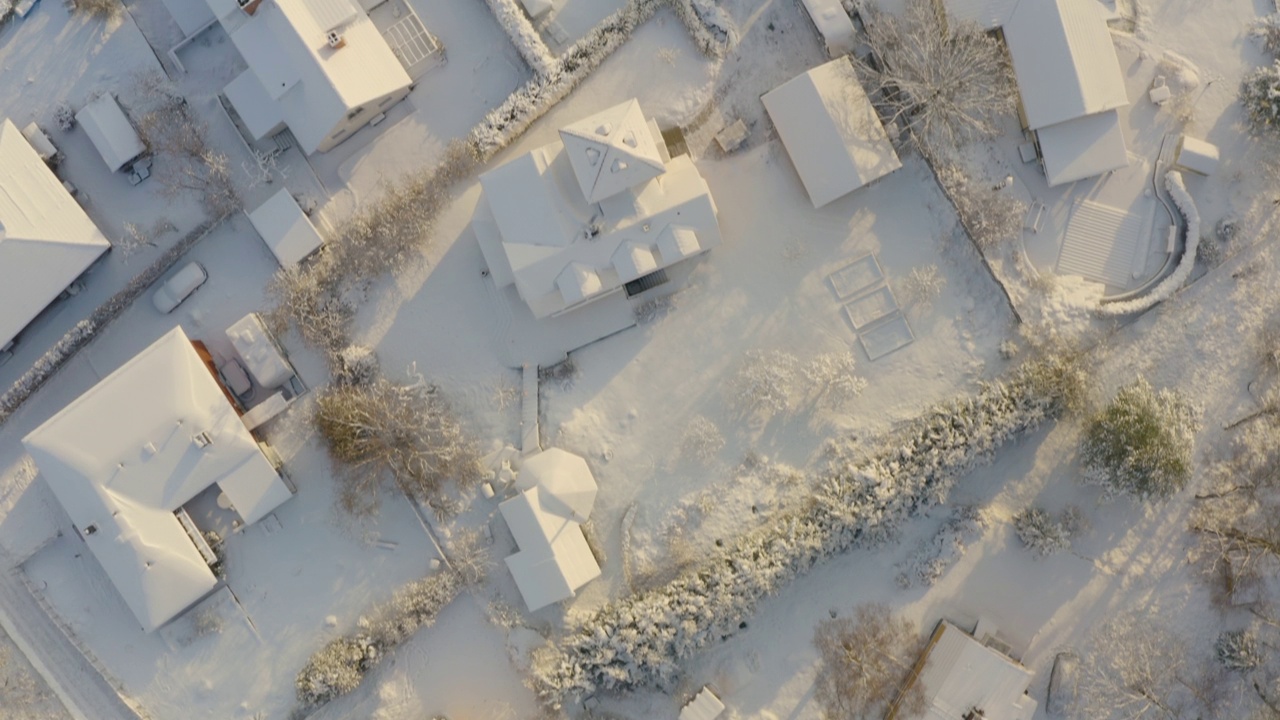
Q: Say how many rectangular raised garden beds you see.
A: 3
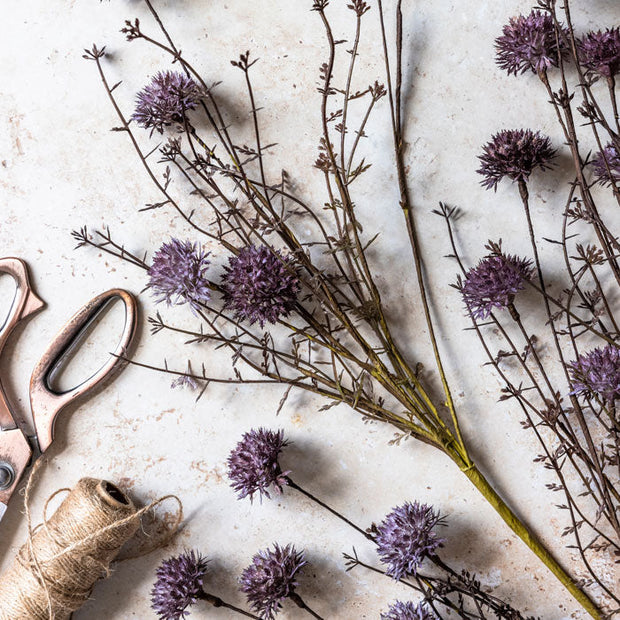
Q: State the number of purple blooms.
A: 14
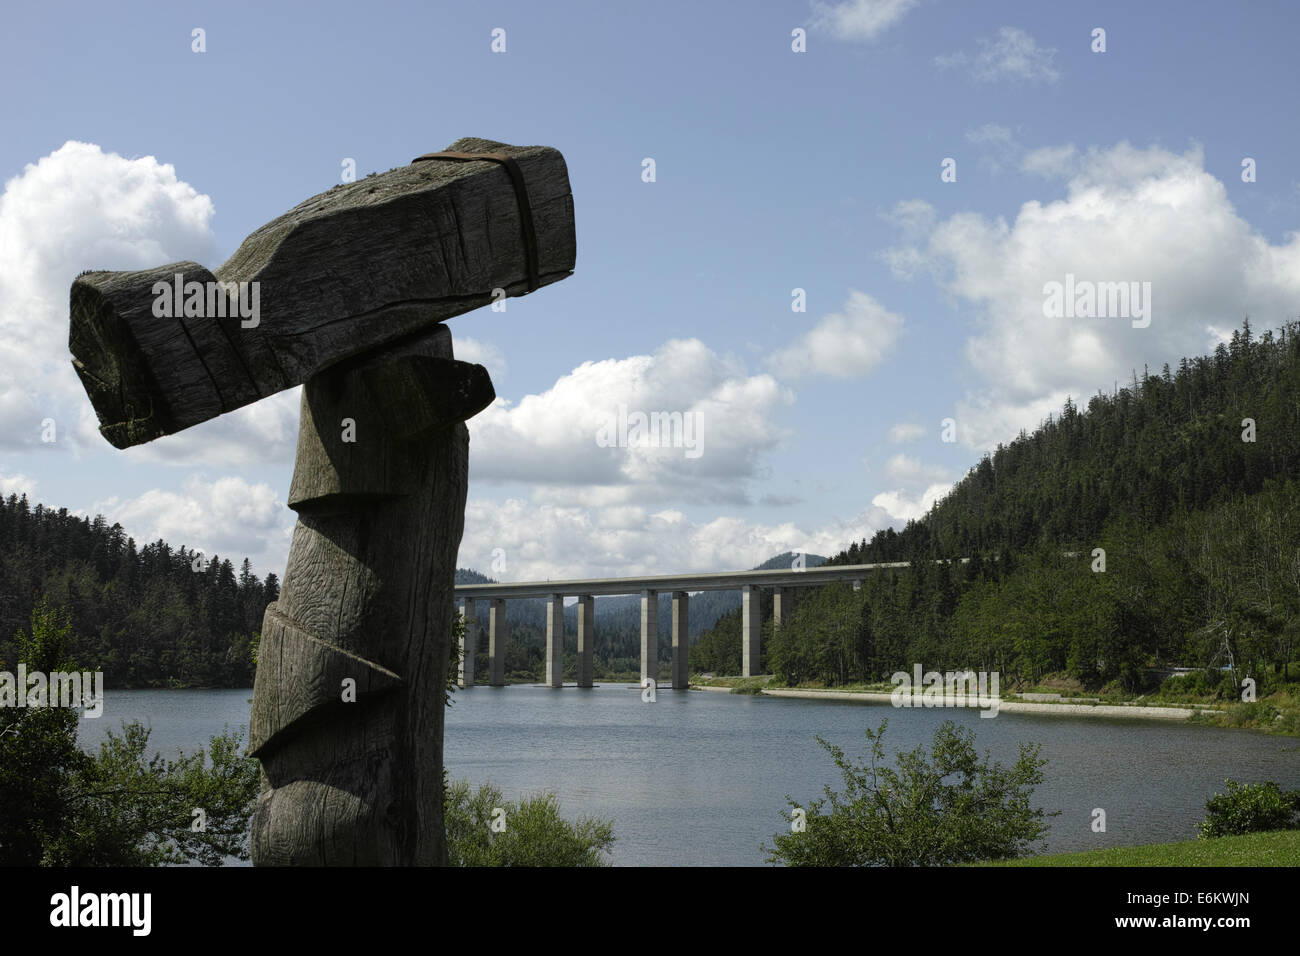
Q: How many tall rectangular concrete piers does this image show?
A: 8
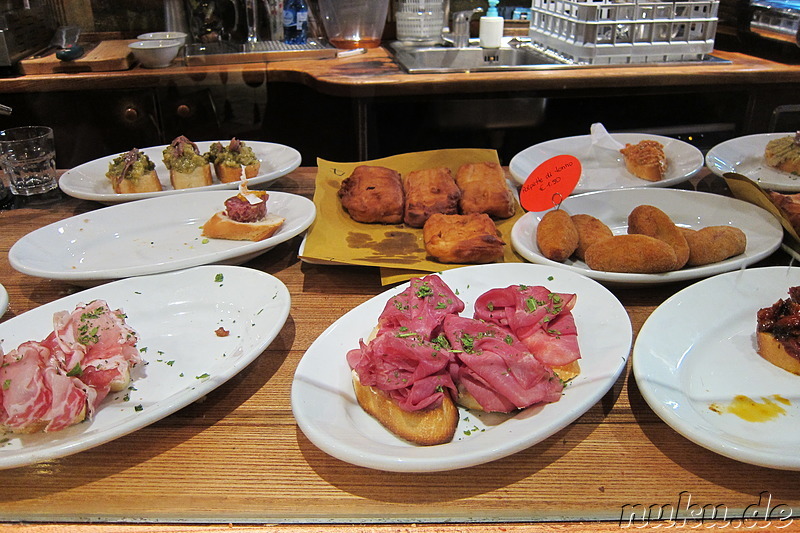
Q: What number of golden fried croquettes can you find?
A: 5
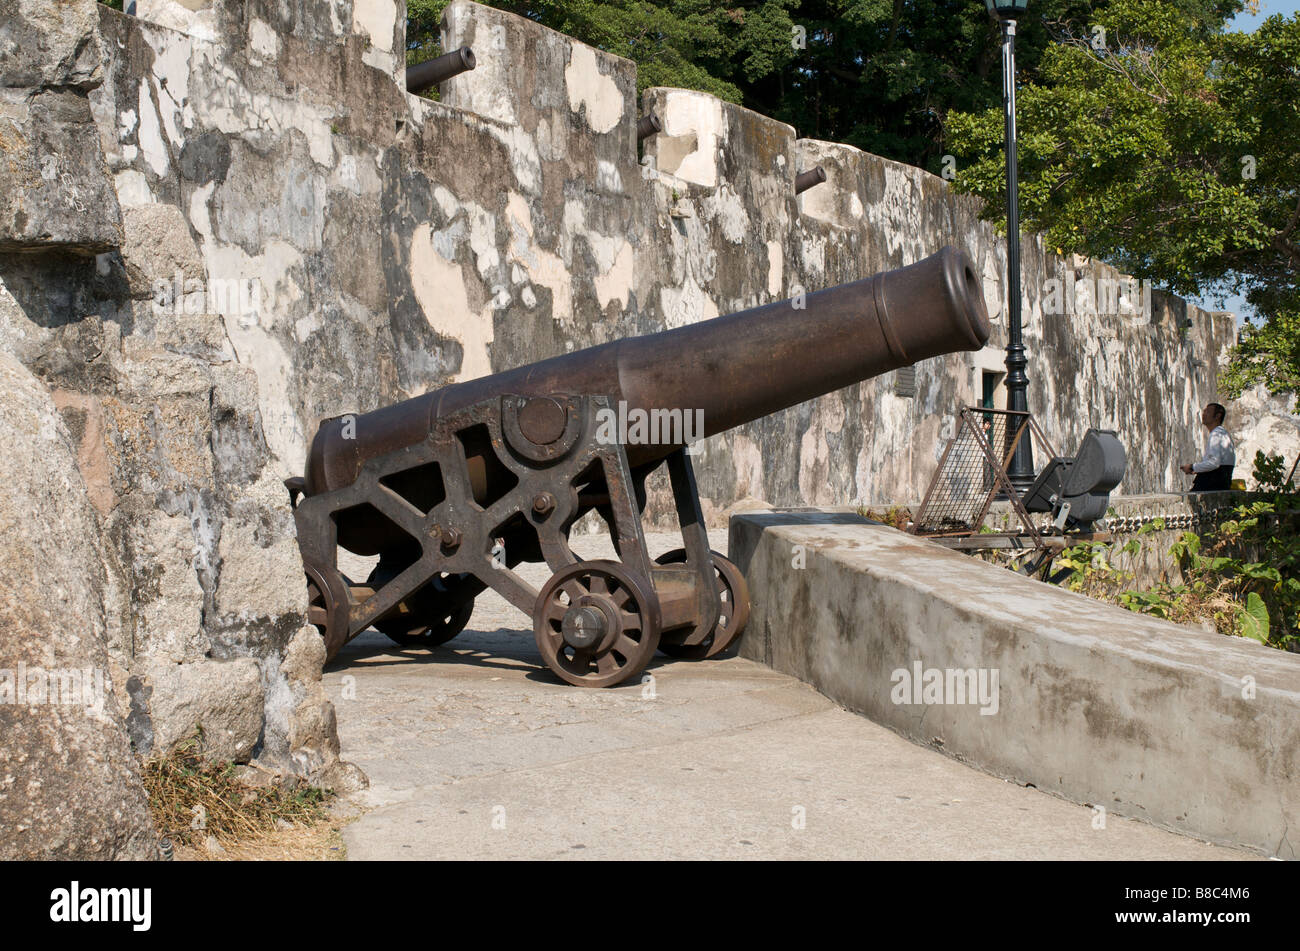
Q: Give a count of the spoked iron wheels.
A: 4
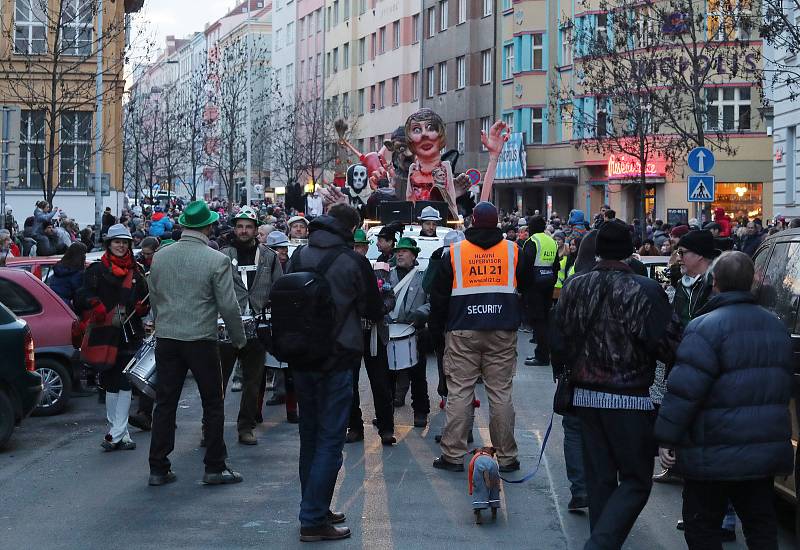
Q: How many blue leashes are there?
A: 1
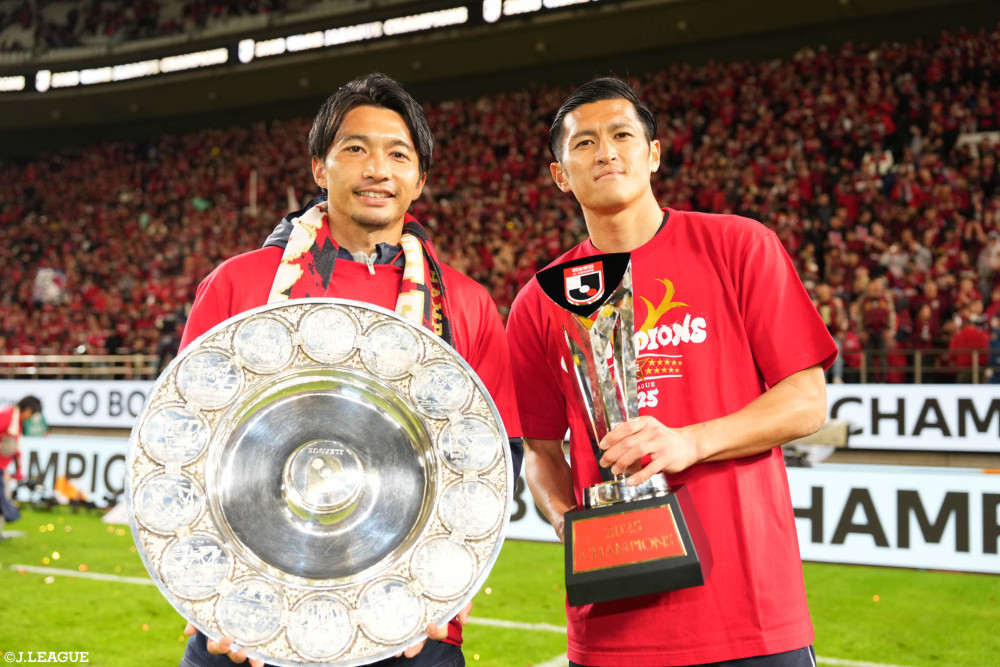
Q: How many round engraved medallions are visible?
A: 14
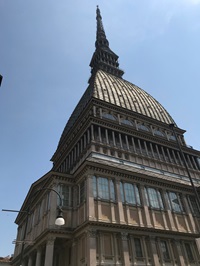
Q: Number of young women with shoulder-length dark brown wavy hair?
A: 0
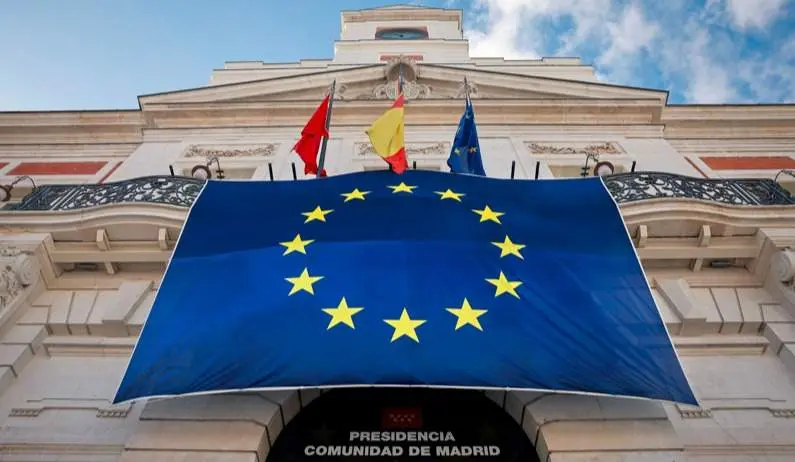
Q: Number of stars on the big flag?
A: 12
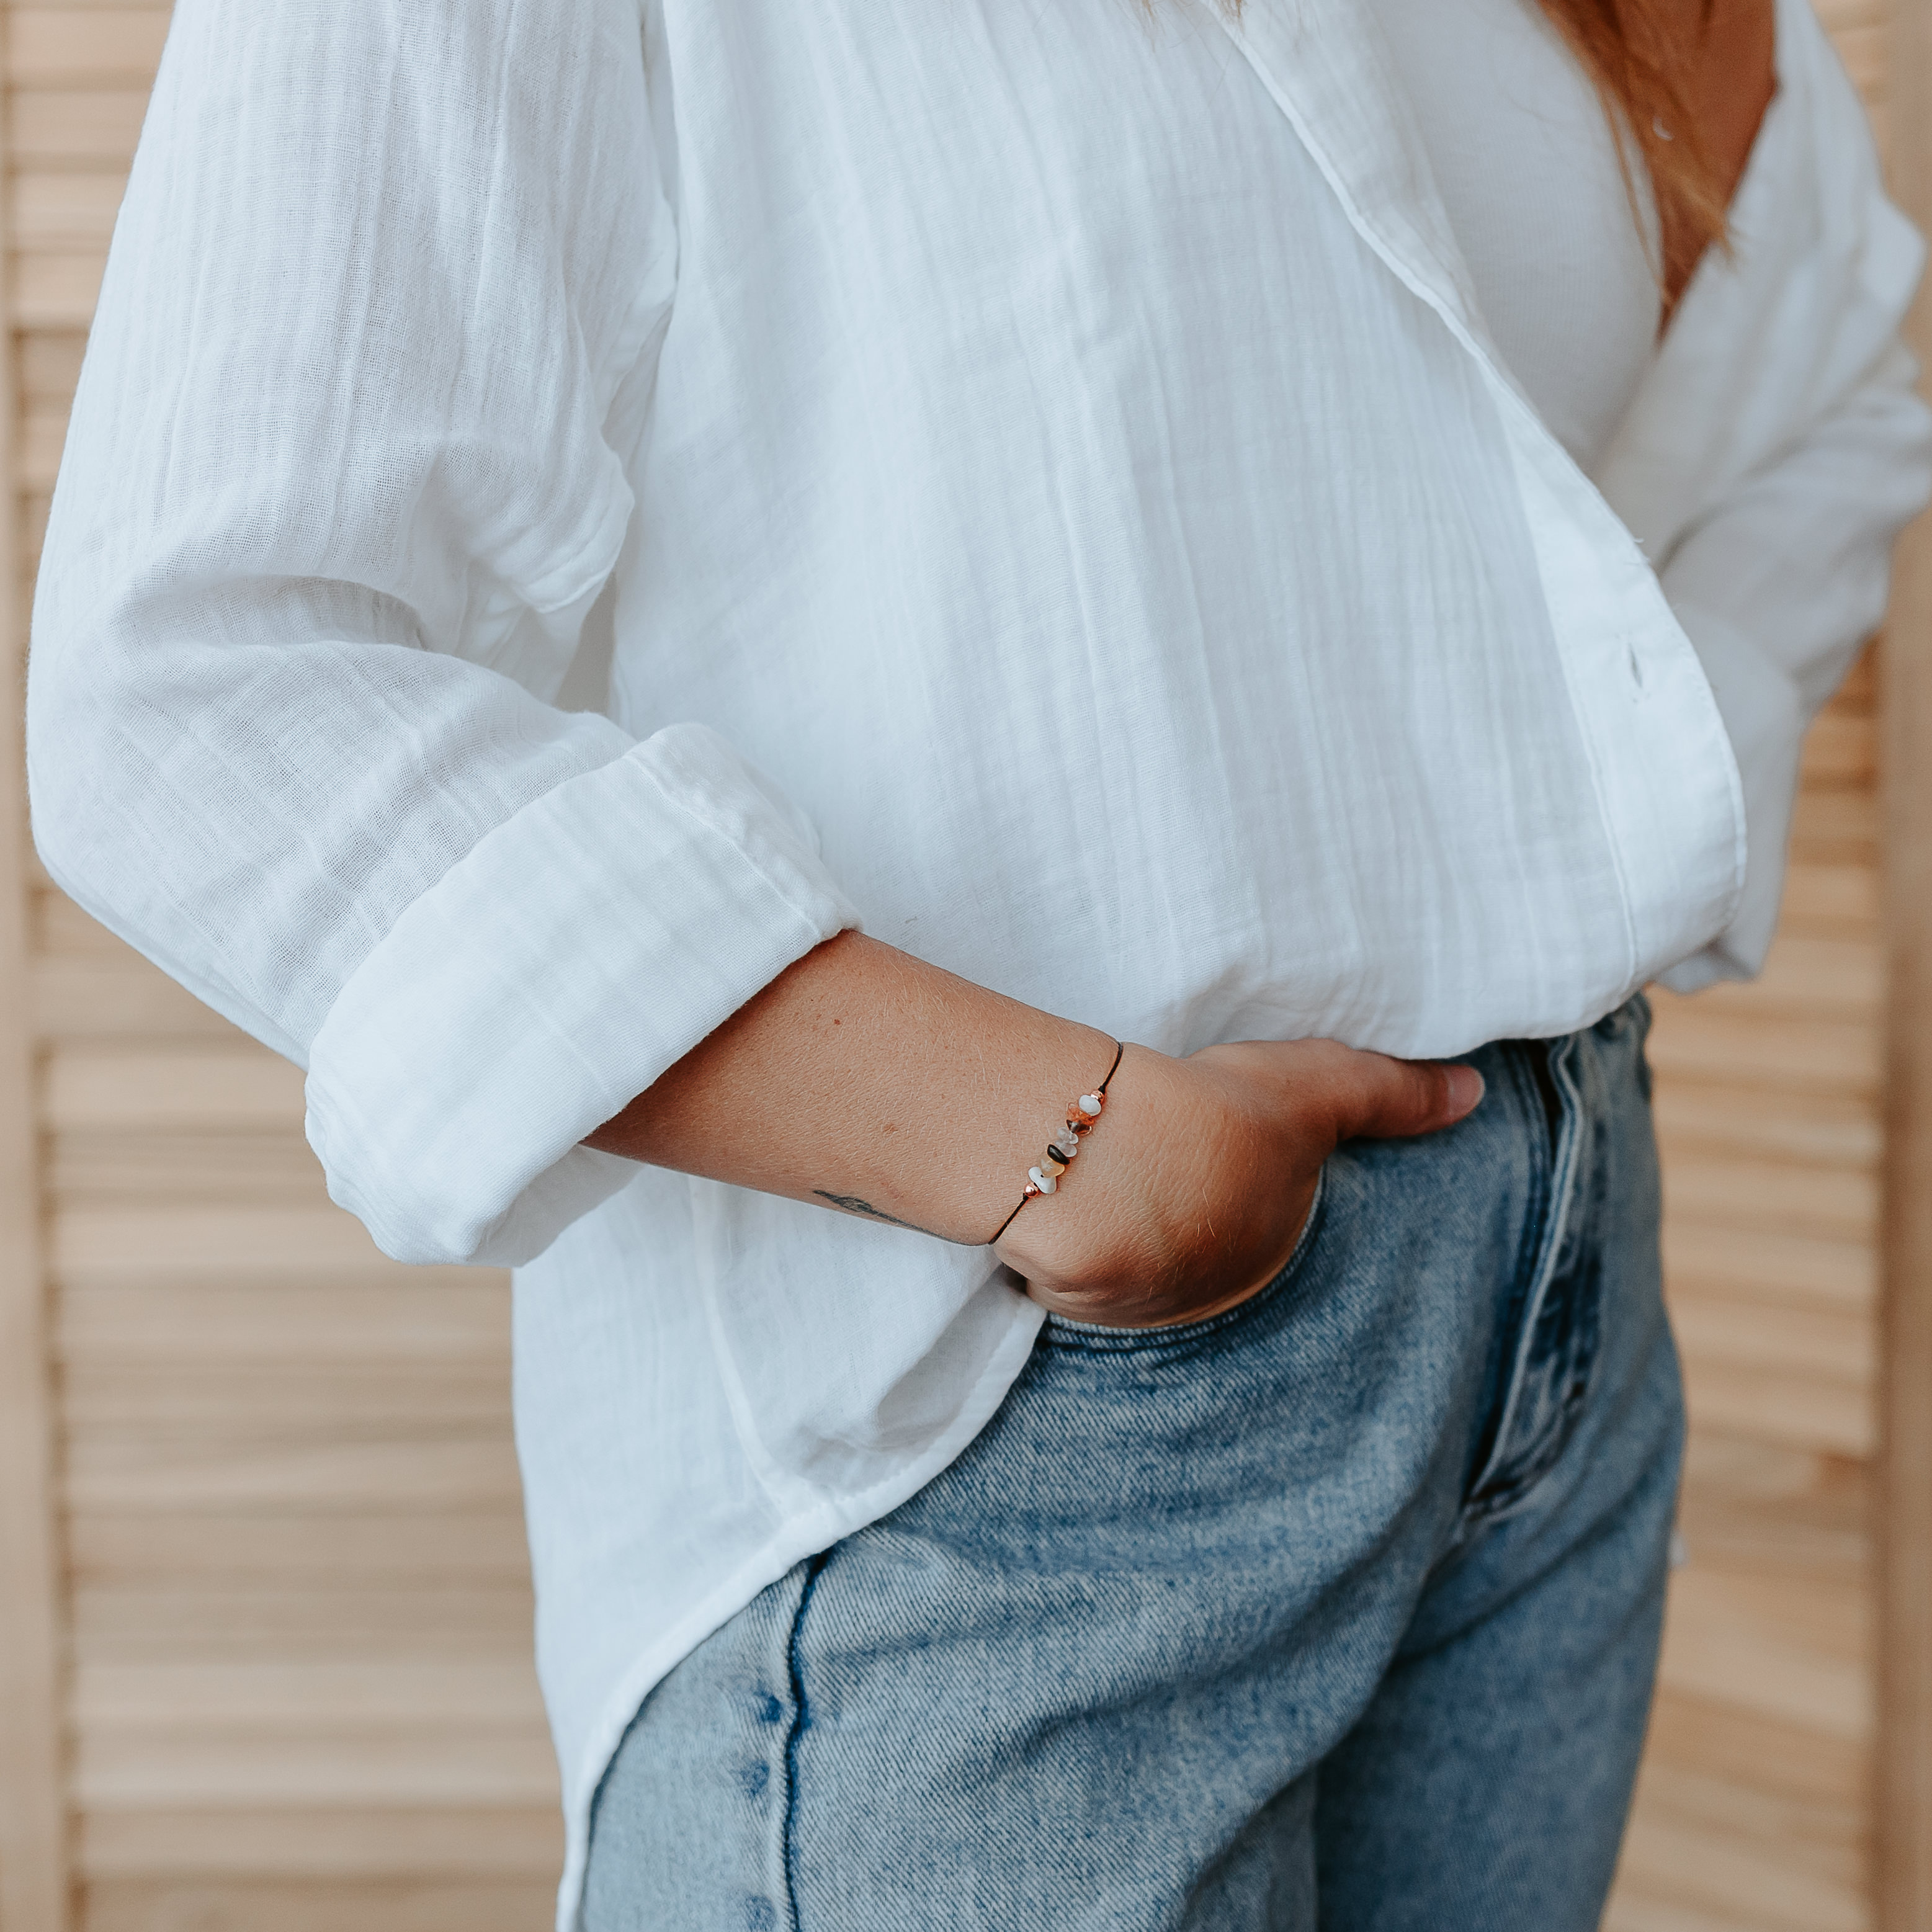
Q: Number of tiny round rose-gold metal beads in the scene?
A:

• **Instructions for the task**: Would you write out an exact copy of the entries above, with no images?

• **Answer to the problem**:
Q: Say how many rectangular raised garden beds you see.
A: 3
Q: State the number of purple blooms.
A: 14
Q: How many tall rectangular concrete piers does this image show?
A: 8
Q: What number of golden fried croquettes can you find?
A: 5
Q: Give a count of the spoked iron wheels.
A: 4
Q: How many blue leashes are there?
A: 1
Q: How many round engraved medallions are visible?
A: 14
Q: Number of young women with shoulder-length dark brown wavy hair?
A: 0
Q: Number of stars on the big flag?
A: 12
Q: Number of tiny round rose-gold metal beads in the scene?
A:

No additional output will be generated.